Value-Gradient Formulation for Optimal Control Problem and its Machine-Learning Algorithm

发布时间:2021-10-14浏览次数:120

Speaker:    Prof. Xiang Zhou, City University of Hong Kong
Time:         11:00-12:00, Oct. 14. 2021
Location:   SIST 1C 101
Host:          Prof. Qifeng Liao
Abstract:
Optimal control problem is typically cast as a nonlinear Hamiltonian-Jacobi-Bellman PDE problem which the value function satisfies. In this talk,  we show motivations of focusing its gradient and derive a PDE system for the (vector-valued) gradient of the value  function  (value-gradient function), which is closed and enjoys a nice component-decoupling property. This PDE system of value-gradient can be  solved by the method of characteristics as the linear HJB equation: one curve of characteristics will produce the data for both value and value-gradient.

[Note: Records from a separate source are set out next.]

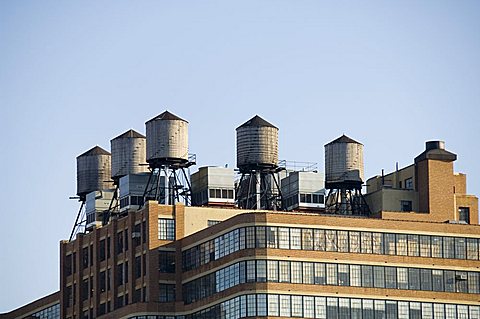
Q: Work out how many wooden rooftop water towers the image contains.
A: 5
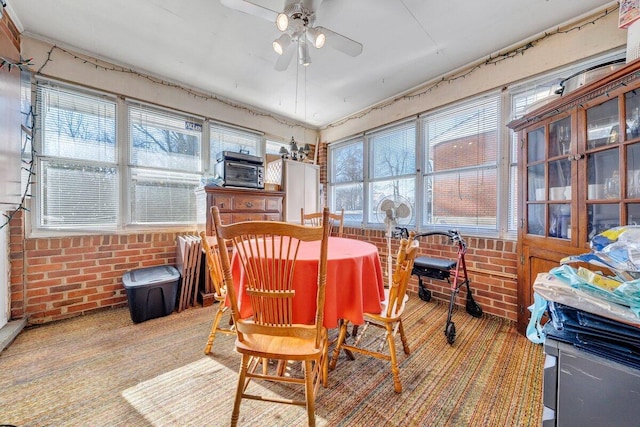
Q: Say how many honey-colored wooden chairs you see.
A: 4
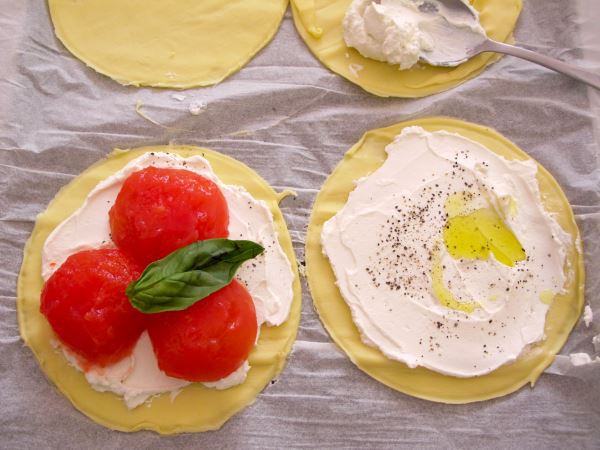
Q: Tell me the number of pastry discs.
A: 4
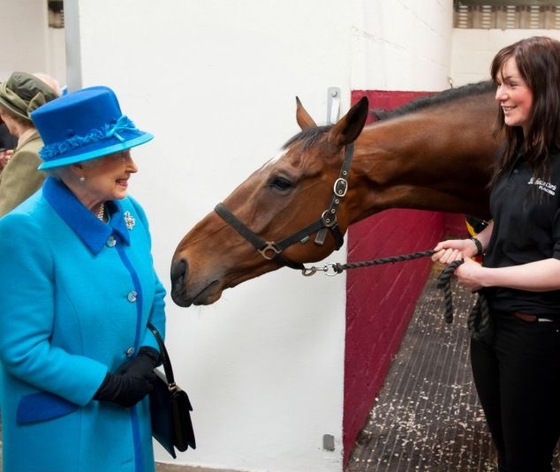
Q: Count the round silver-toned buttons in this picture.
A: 3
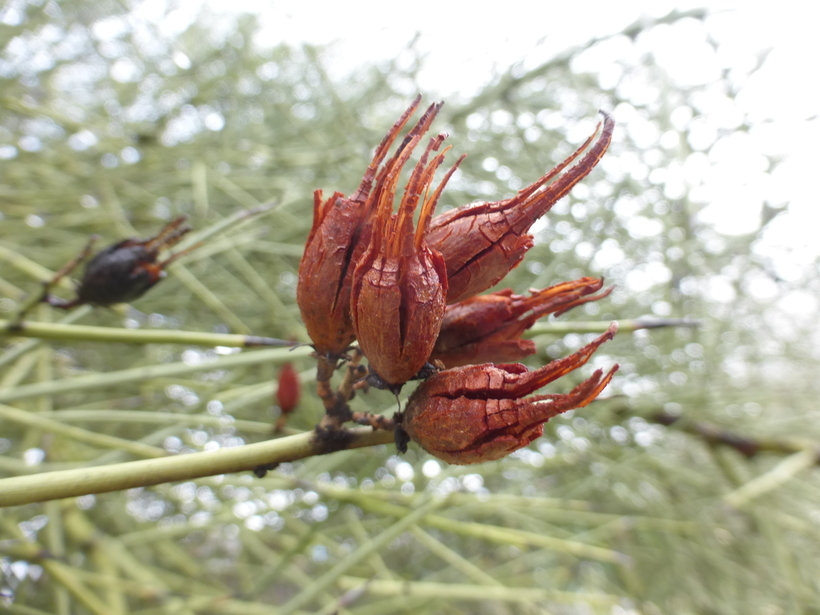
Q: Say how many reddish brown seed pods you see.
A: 5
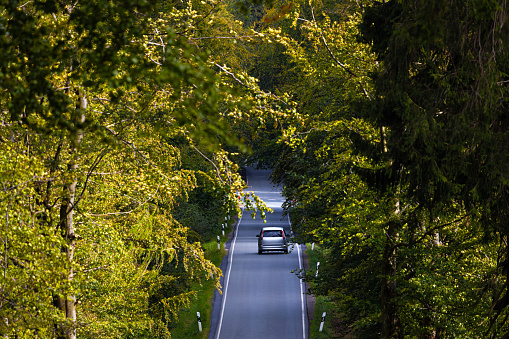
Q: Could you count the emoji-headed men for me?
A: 0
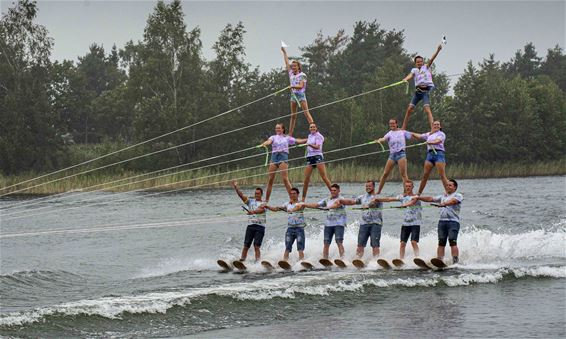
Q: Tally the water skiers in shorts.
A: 12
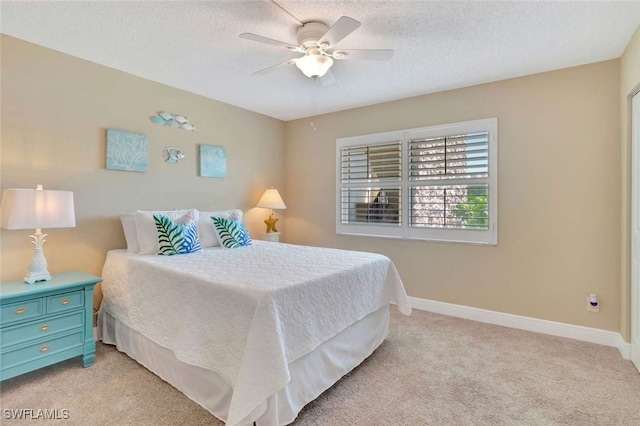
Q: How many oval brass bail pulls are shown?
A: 4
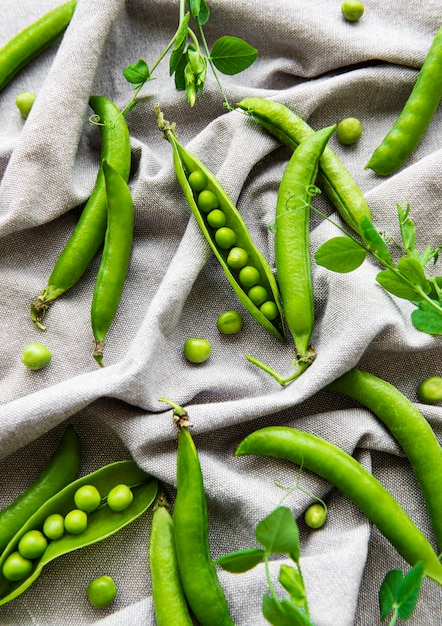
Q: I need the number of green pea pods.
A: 13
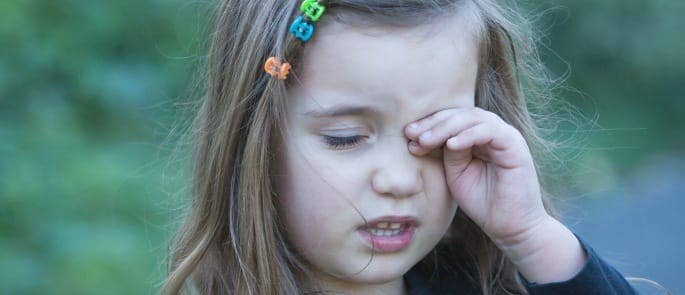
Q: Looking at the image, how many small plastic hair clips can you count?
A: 3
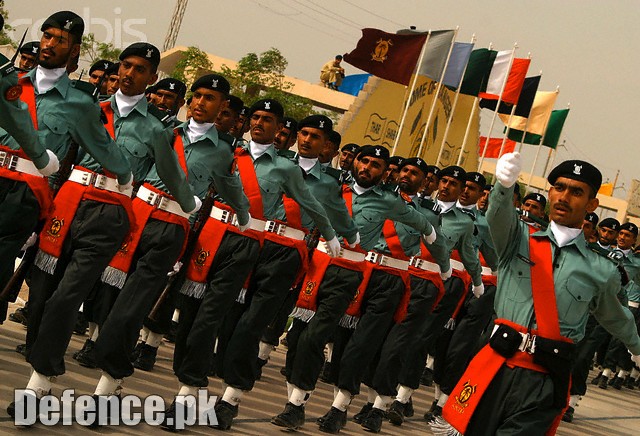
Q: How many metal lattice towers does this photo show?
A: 1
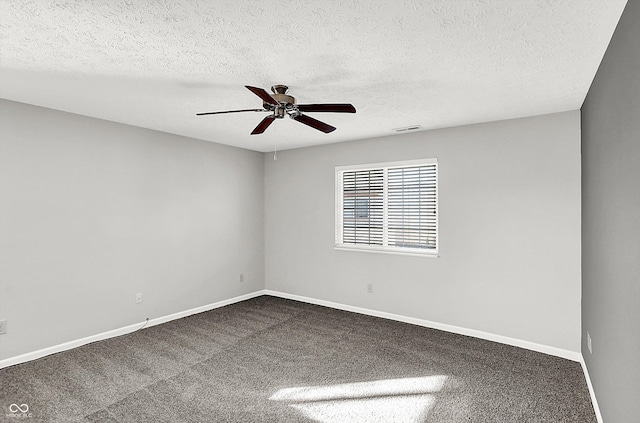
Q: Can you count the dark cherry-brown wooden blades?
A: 5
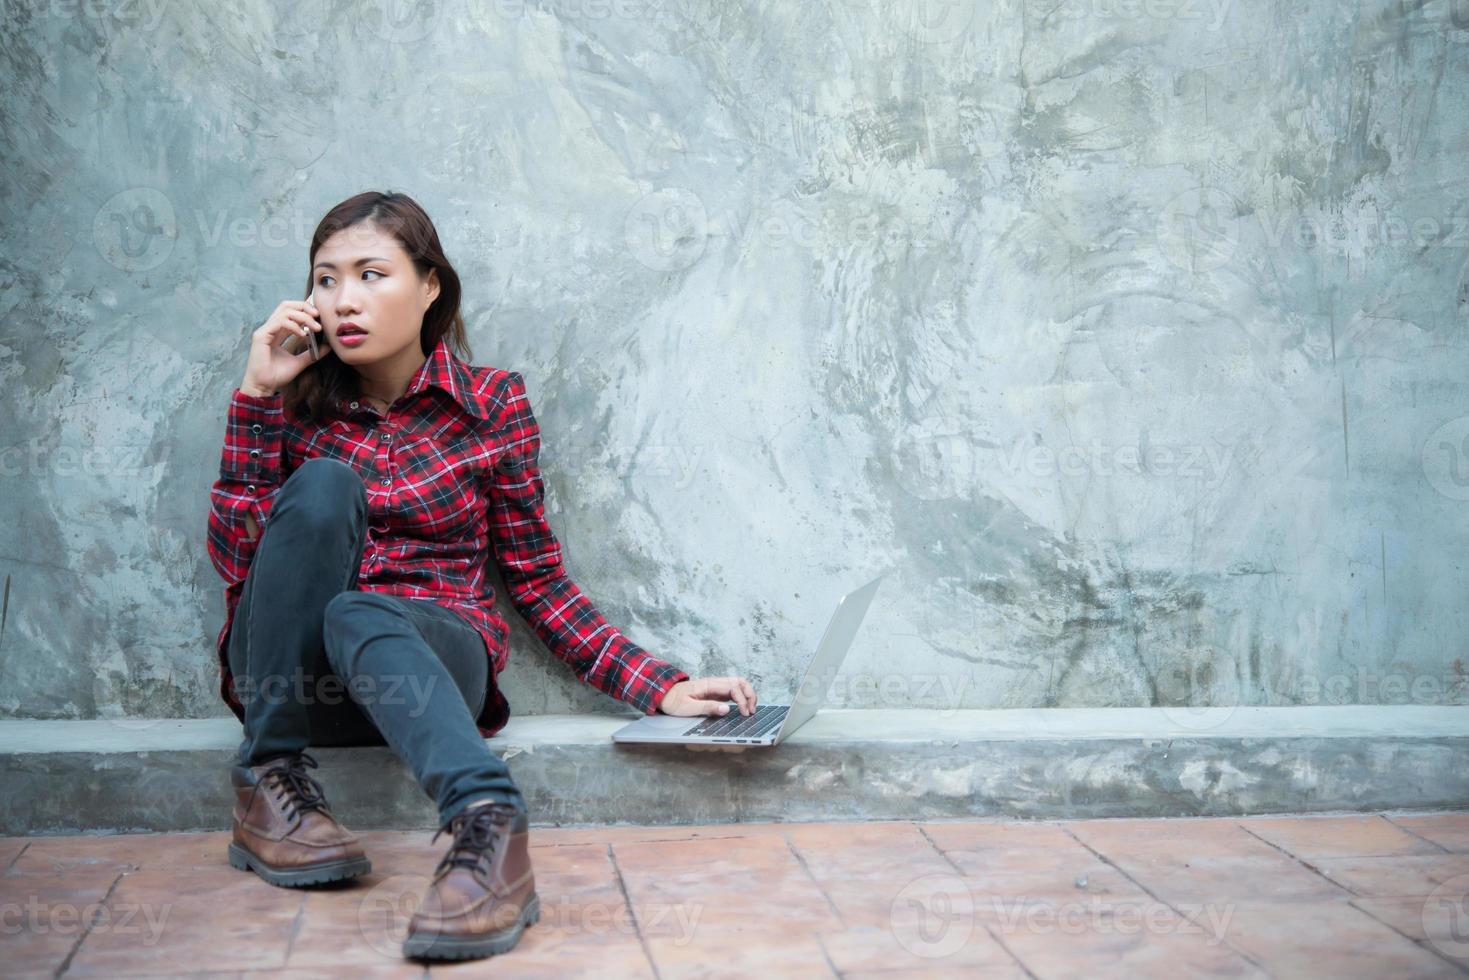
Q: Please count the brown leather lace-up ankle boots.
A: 2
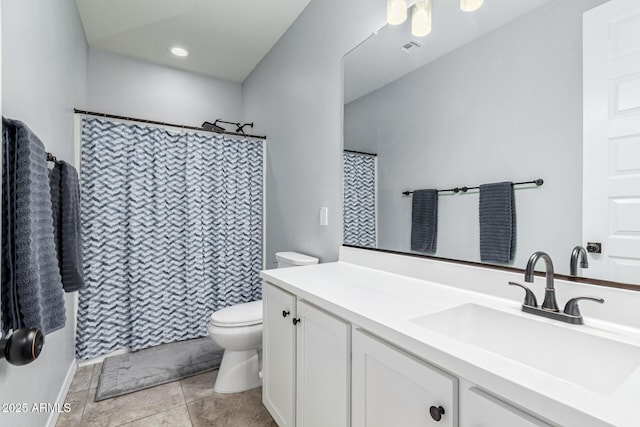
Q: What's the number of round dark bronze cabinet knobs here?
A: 3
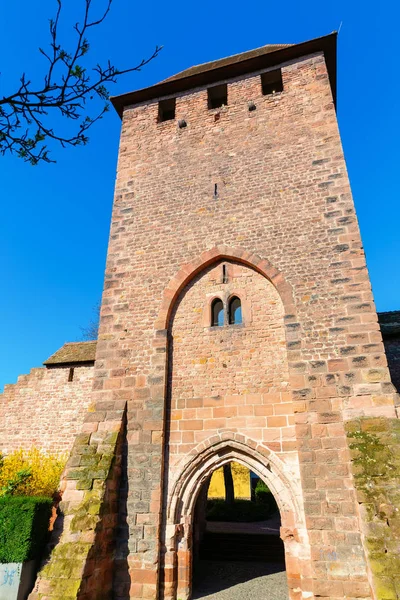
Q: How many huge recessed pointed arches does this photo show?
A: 1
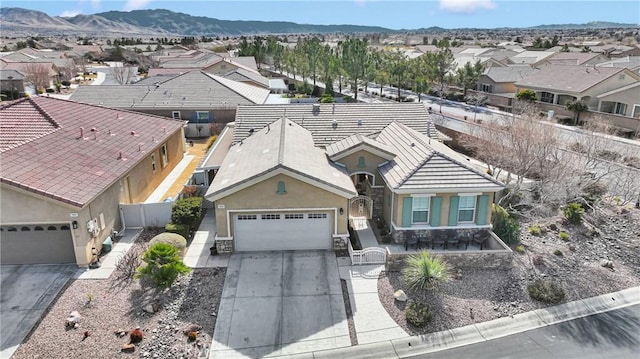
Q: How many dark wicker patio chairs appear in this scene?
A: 4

Supplemented by this additional value-gradient data, the value function is then  computed by minimizing the sum of two mean square errors between the data and the parametric function approximations.  We show by a few numerical examples  the improvement of both robustness and accuracy when such value-gradient is taken into account.  The linear  convergence of the iterative algorithm is  proved under mild conditions.This is joint work with A. Bensoussan and P. Yam and JY Han.

Bio:
Dr Xiang Zhou received his BSc from Peking University and PhD from Princeton University. Before joining City University in 2012, he worked as a research associate at Princeton University and Brown University. His major research area is the study of rare event. His research interests include the development and analysis of algorithms for transitions in nonlinear stochastic dynamical systems, the efficient Monte Carlo simulation of rare events, the numerical methods for saddle point and the exploration of high dimensional non-convex energy landscapes in physical models and machine learning models. His research results have turned into peer-reviewed papers in SIAM journals, Journal of Computational Physics, Journal of Chemical Physics, Nonlinearity and Annals of Applied Probability, etc.